Sean straightened his jacket immediately, suddenly looking more nervous than anyone had ever seen him.
“My girlfriend.”
Keonho looked suspicious instantly. “You still have one?”
“She’s real!”
“No offense,” Ian said carefully, “but statistically speaking—”
“She’s real,” Sean repeated with wounded dignity. “And tonight you’ll all finally understand why I’ve devoted my life to her.”
Y/N narrowed her eyes slightly. “Why does that sound threatening?”
“Because,” Sean whispered dramatically, “she’s the most beautiful person I’ve ever seen.”
Keonho immediately gagged.
“Enough,” Ian muttered. “Go introduce us to your imaginary soulmate so we can all go home.”
Sean pointed at them triumphantly before spinning around toward the one of the tents near the edge of the festival.
The sharp white light blinded all of them for a second.
Y/N blinked.
“…Circus?”
“Traveling performers,” Ian explained. “They set up every year.”
Sean started waving both arms wildly toward someone near the tent entrance.
“BABY!”
A figure turned.
Then stepped fully into the light.
Silence.
Long.
Devastated.
Silence.
Y/N stared.
Keonho stared.
Ian stared.
Because standing beneath the festival lights—
was a clown.
Not metaphorically.
Not “funny personality” clown.
Actual clown.
Bright makeup.
Red nose.
Full costume.
Balloon animal in hand.
Sean looked emotional already.
“Isn’t she breathtaking?”
Y/N’s brain stopped functioning.
Keonho blinked slowly.
Ian looked like she’d just watched civilization collapse in real time.
“…Sean,” she whispered carefully, “why is your girlfriend honking?”
The clown waved enthusiastically.
A squeaky horn sound echoed.
Sean smiled dreamily. “Cute, right?”
Keonho physically turned away because he was laughing too hard to remain standing upright.
Y/N grabbed Ian’s arm for support.
“This cannot be real.”
“I think I’m hallucinating.”
“She made me a balloon sword once,” Sean continued proudly. “That’s when I knew.”
The clown blew him a kiss.
Sean caught it dramatically against his chest like he was starring in a tragic romance film.
Ian looked deeply unwell.
“…I need air.”
“Don’t judge our love,” Sean snapped.
“You’re dating Pennywise.”
“SHE HAS A NAME.”
The clown honked again.
Y/N finally lost it completely.
She doubled over laughing so hard tears immediately formed in her eyes while Keonho leaned against her shoulder wheezing through helpless laughter.
Sean looked offended.
“This is why artists suffer.”
“YOU BROUGHT US TO A CIRCUS CLOWN,” Ian yelled.
“She’s multifaceted!”
“She’s terrifying!”
Meanwhile, the clown had somehow produced a balloon flower and handed it shyly to Sean.
Sean melted instantly.
“Oh my God,” he whispered. “You remembered my favorite color.”
Keonho physically had to crouch down because he was laughing too hard to breathe.
Y/N grabbed his shoulder for balance while nearly collapsing herself.
This was the worst thing she had ever witnessed.
And somehow—
the funniest too.
Eventually Ian forcibly dragged Sean and his terrifying circus romance toward the food stalls while threatening emotional violence the entire way.
“You two,” she pointed at Y/N and Keonho, “stay here.”
Sean nodded solemnly. “Yes.

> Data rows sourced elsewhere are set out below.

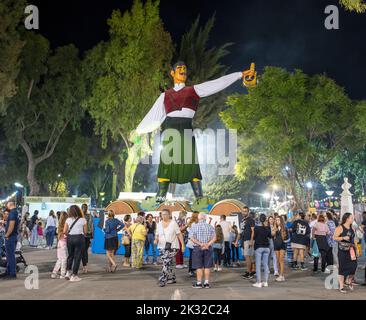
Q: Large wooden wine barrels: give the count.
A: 3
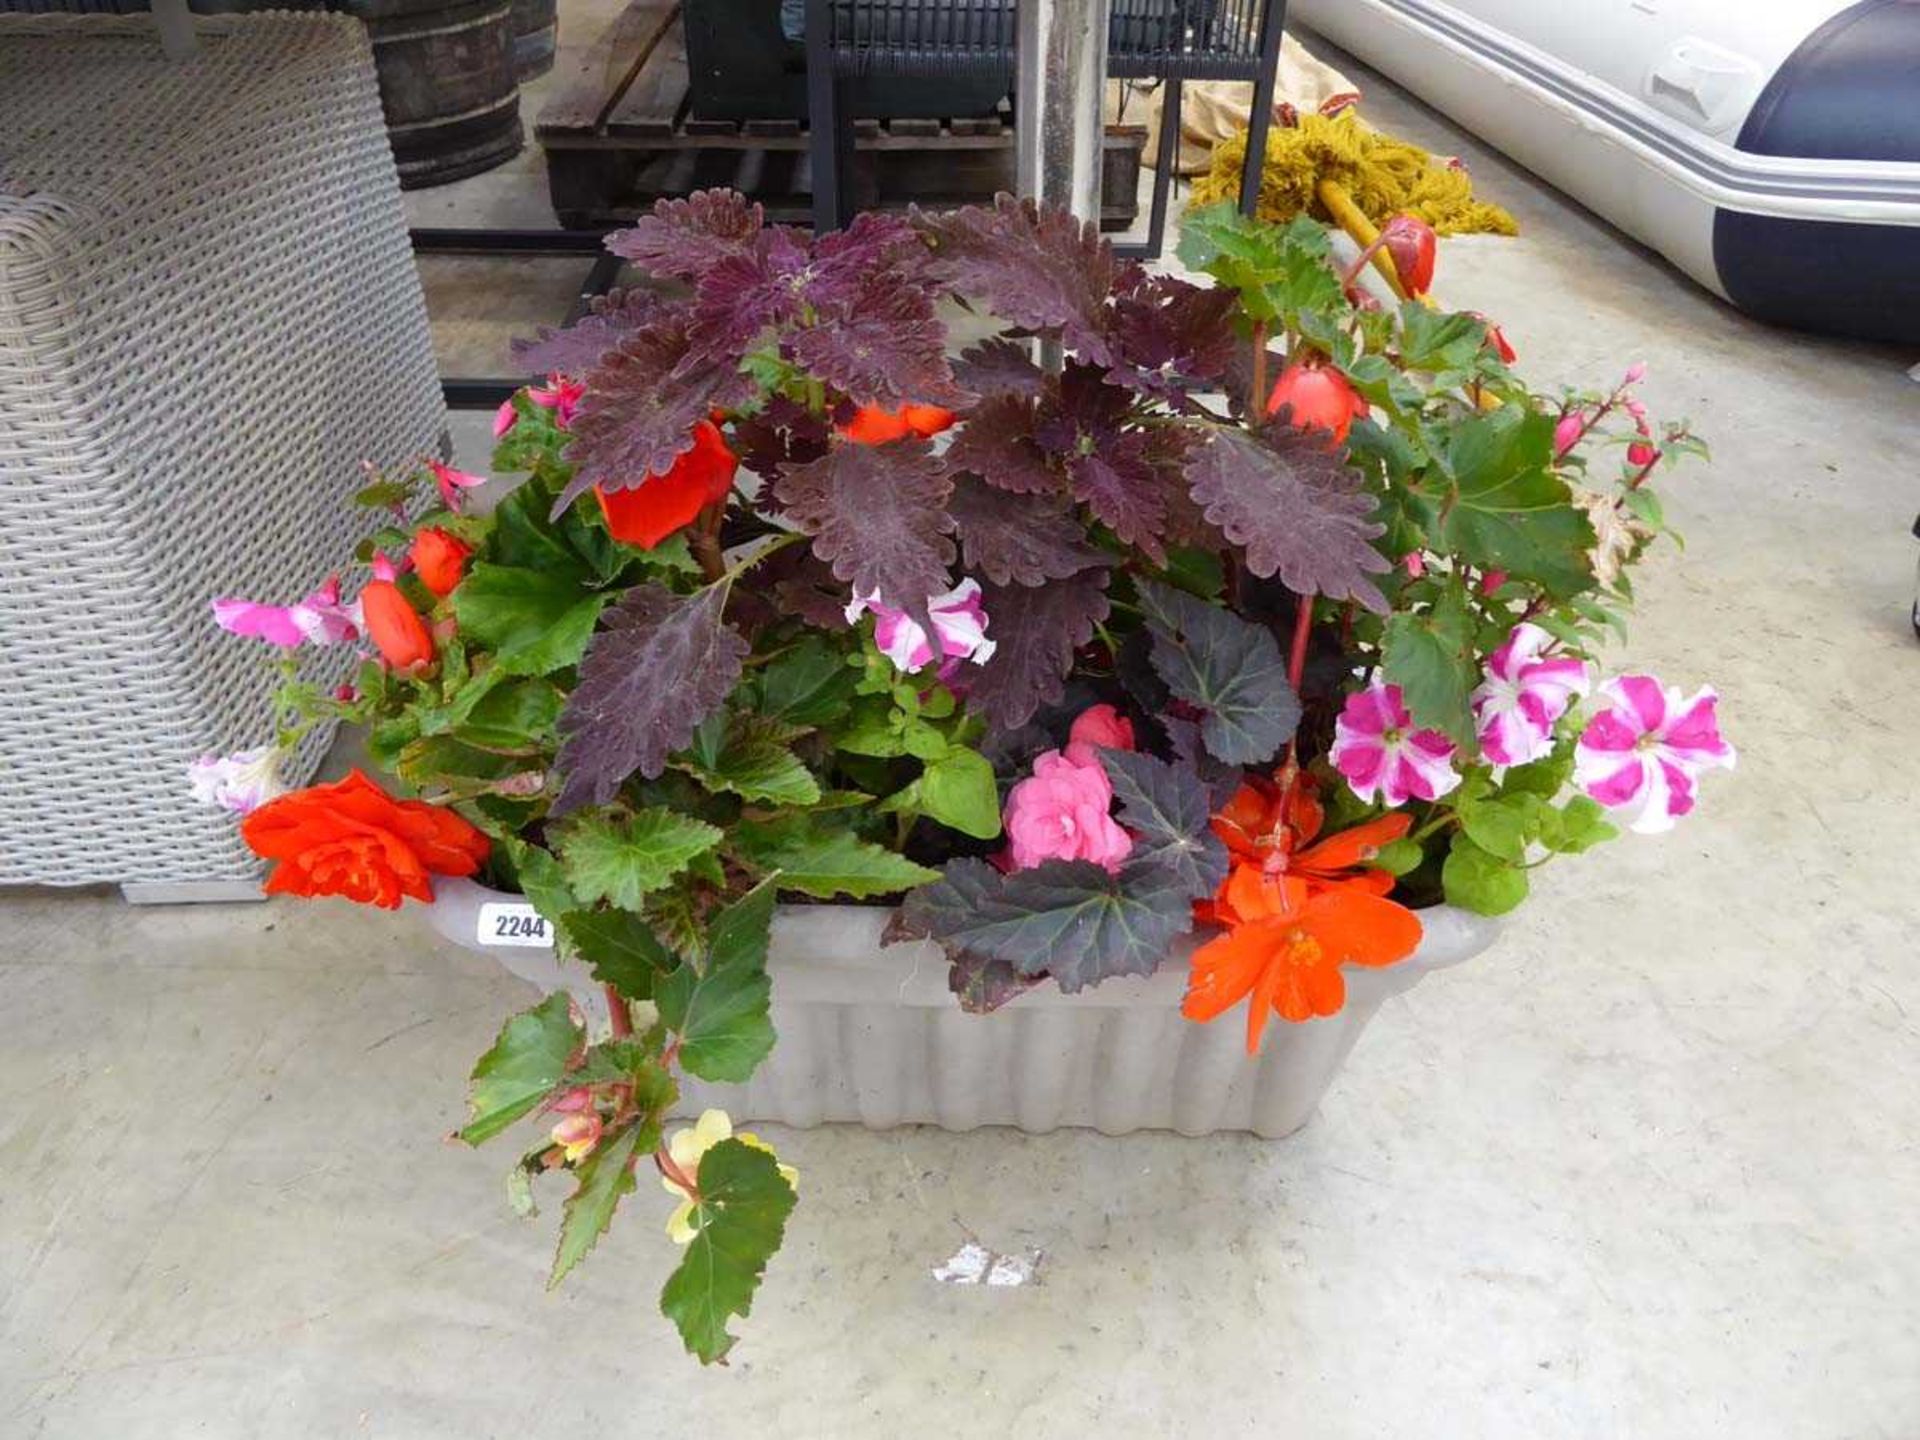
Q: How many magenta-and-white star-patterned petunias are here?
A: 4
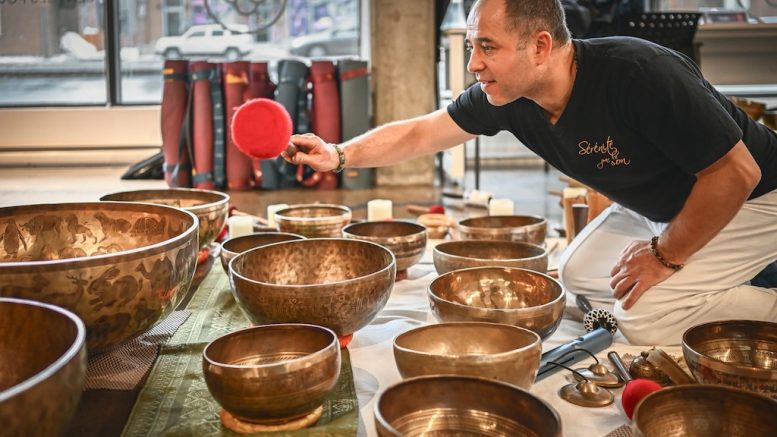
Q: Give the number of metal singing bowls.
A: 15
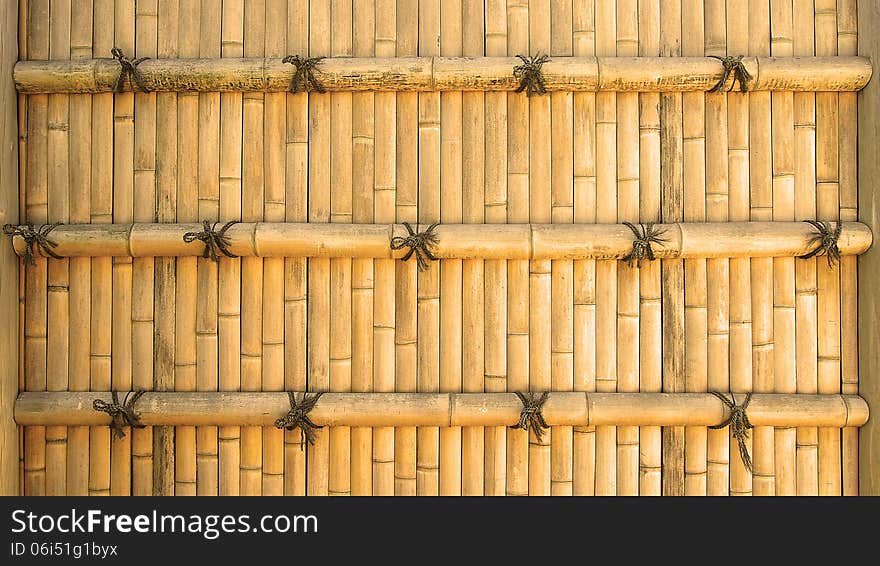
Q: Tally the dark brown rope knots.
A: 13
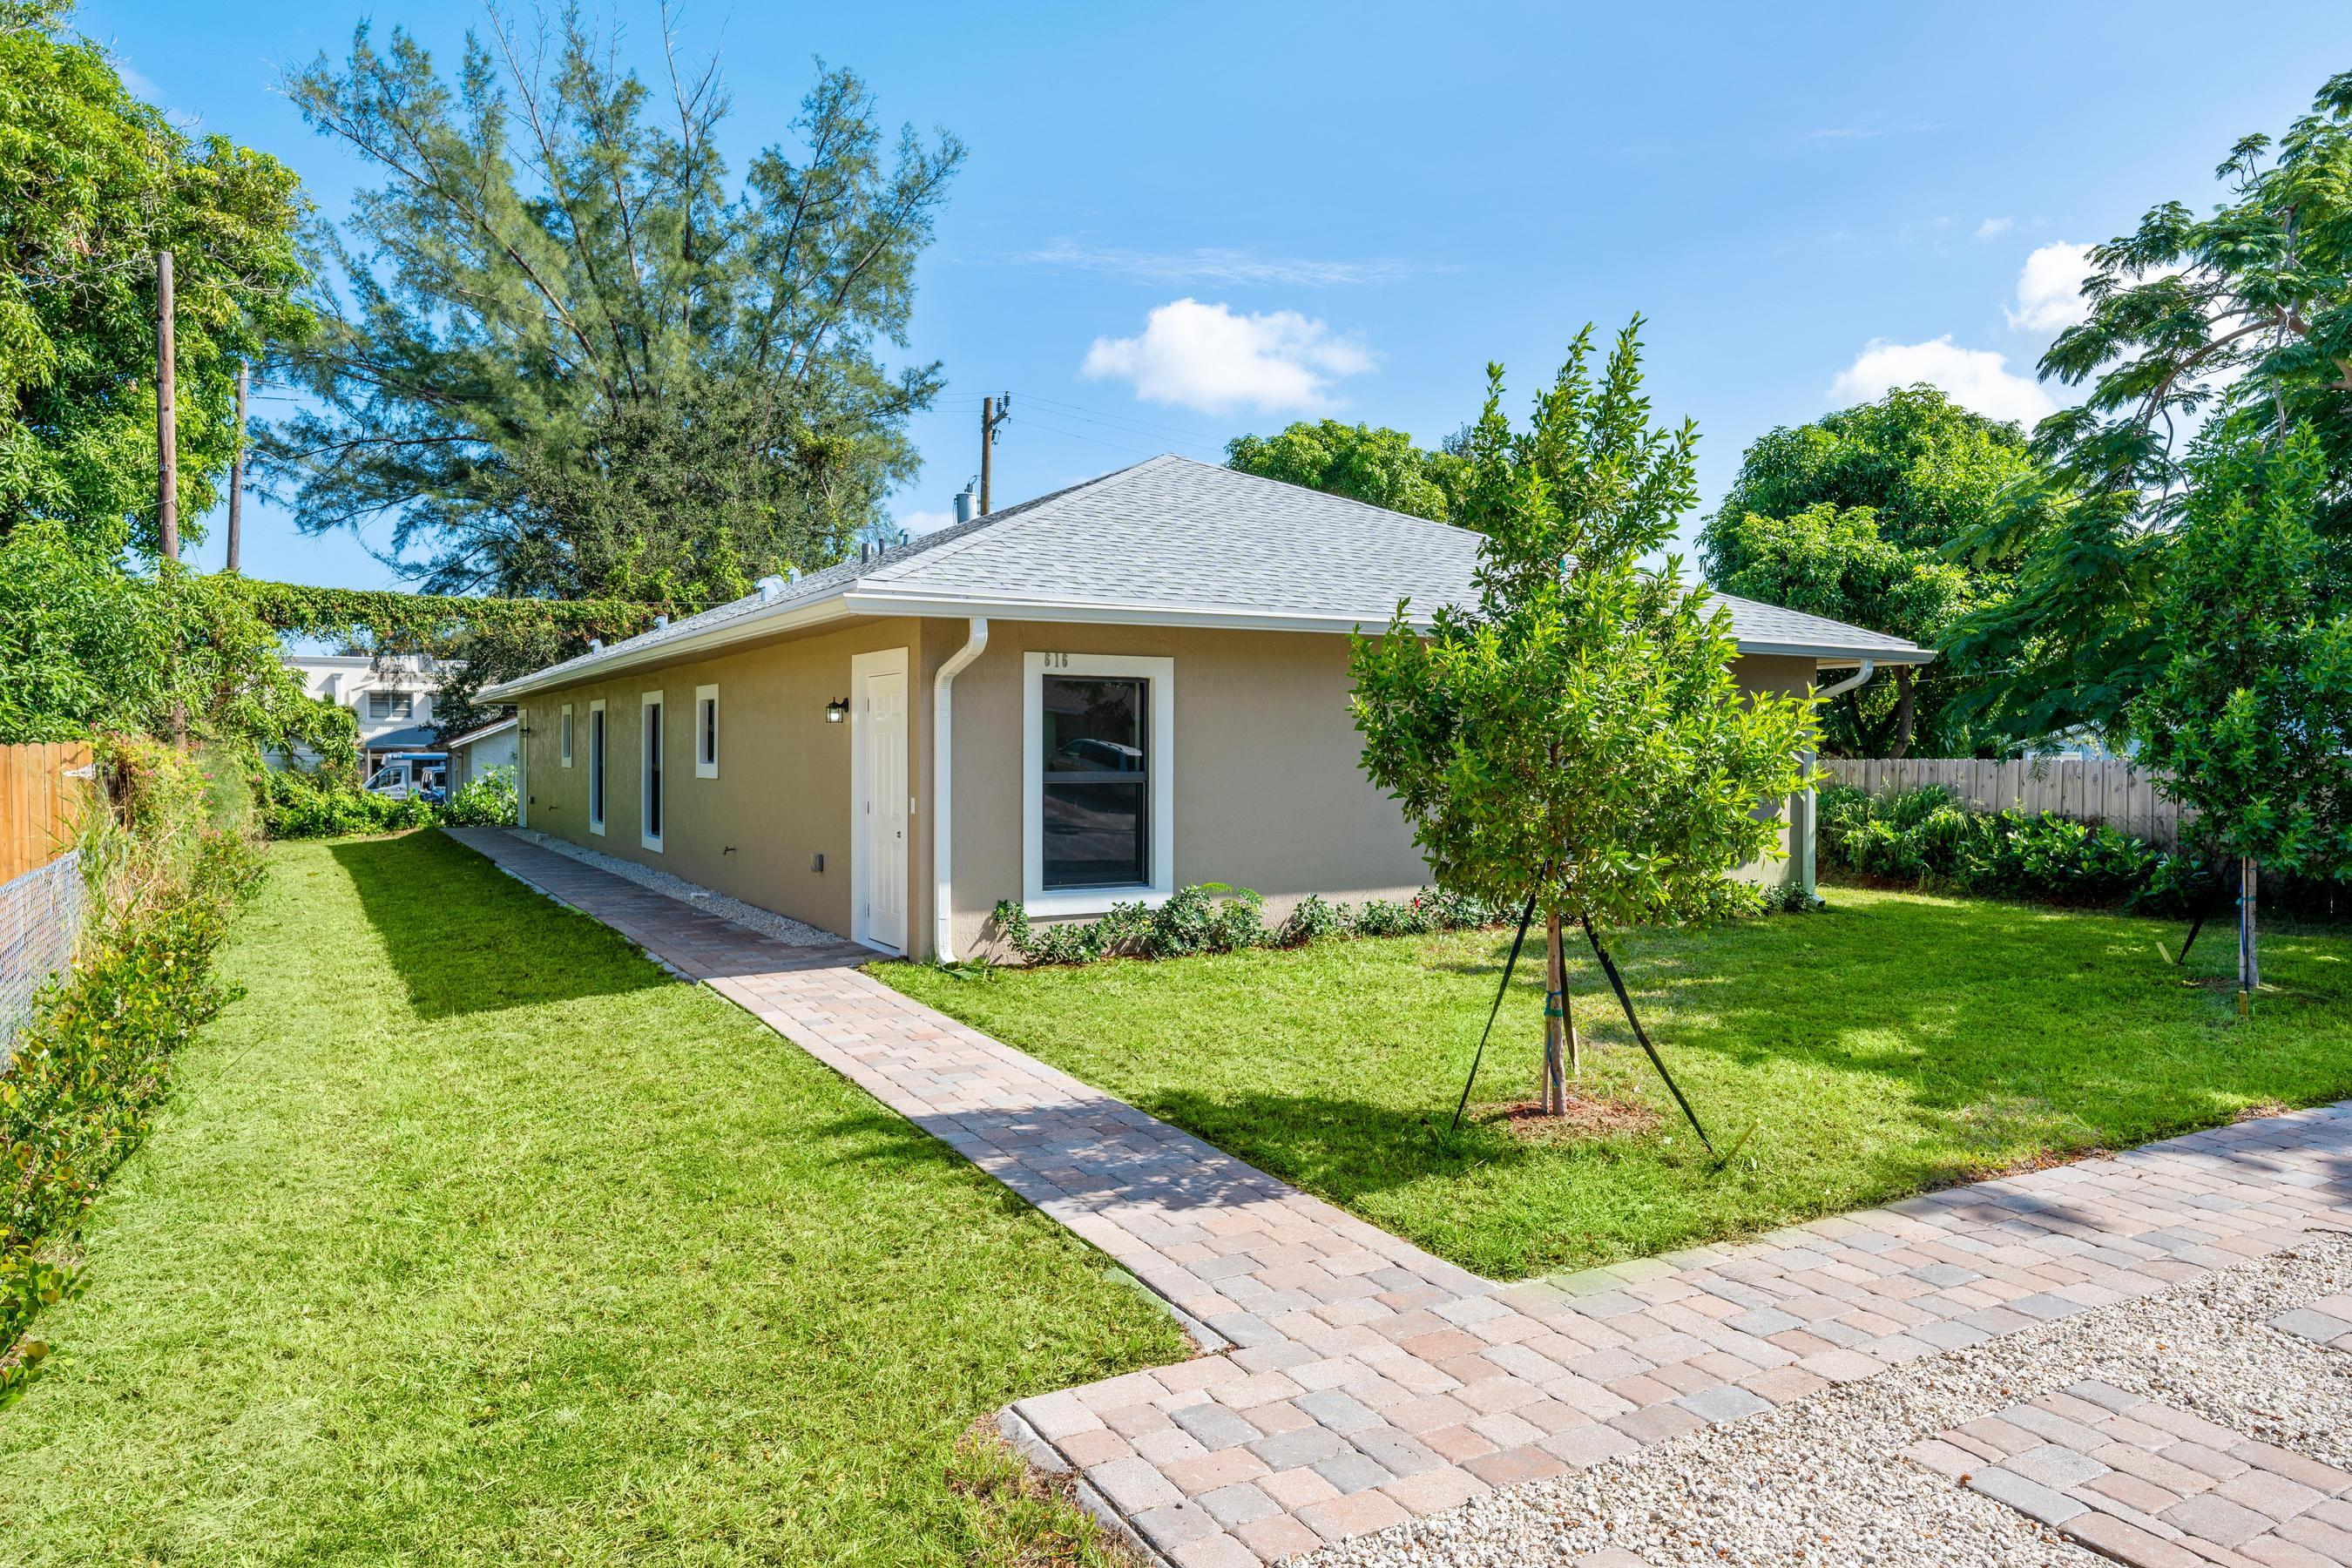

Bond romantically.”
“Stop helping.”
“Never.”
Then they disappeared into the crowd with the clown still squeaking occasionally in the distance.
Silence settled again.
Y/N wiped tears from beneath her eyes while trying to recover from laughter.
“I cannot believe that just happened.”
Keonho still looked weak from laughing. “The horn noise almost killed me.”
“She HONKED at him.”
“And he liked it.”
Y/N burst into another fit of laughter.
God.
He loved hearing that sound.
The festival lights glowed softer around them now, painting warm gold across her face while she laughed beside him.
Keonho’s smile slowly faded into something quieter.
Something softer.
Y/N noticed eventually.
And her heartbeat stumbled.
“…What?”
He shook his head once.
“Nothing.”
Liar.
The crowd around them thinned slightly as they wandered farther from the main festival area, laughter fading into quieter music drifting through the night air.
For once—
no teasing.
No chaos.
Just them.
Dangerous.
Very dangerous.
Y/N looked down at the cat plushie still tucked under her arm.
“…You really spent all your money winning this thing.”
“Worth it.”
“You say that now.”
“I’d do worse.”
Her heart betrayed her instantly.
Before she could respond—
voices echoed nearby.
Loud.
Familiar.
Keonho’s entire posture changed immediately.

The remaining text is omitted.